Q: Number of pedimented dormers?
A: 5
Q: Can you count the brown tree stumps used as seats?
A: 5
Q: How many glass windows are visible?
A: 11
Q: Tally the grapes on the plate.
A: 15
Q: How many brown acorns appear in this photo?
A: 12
== == ==
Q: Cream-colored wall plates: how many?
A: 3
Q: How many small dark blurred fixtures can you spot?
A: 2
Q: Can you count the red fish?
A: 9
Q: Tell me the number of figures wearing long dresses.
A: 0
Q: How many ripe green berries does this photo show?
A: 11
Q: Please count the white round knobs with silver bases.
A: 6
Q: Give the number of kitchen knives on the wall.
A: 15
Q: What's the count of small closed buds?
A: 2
== == ==
_Task item_. Lines of the material that contain the word "wall" are to be gathered.

_Task solution_.
Q: Cream-colored wall plates: how many?
Q: Give the number of kitchen knives on the wall.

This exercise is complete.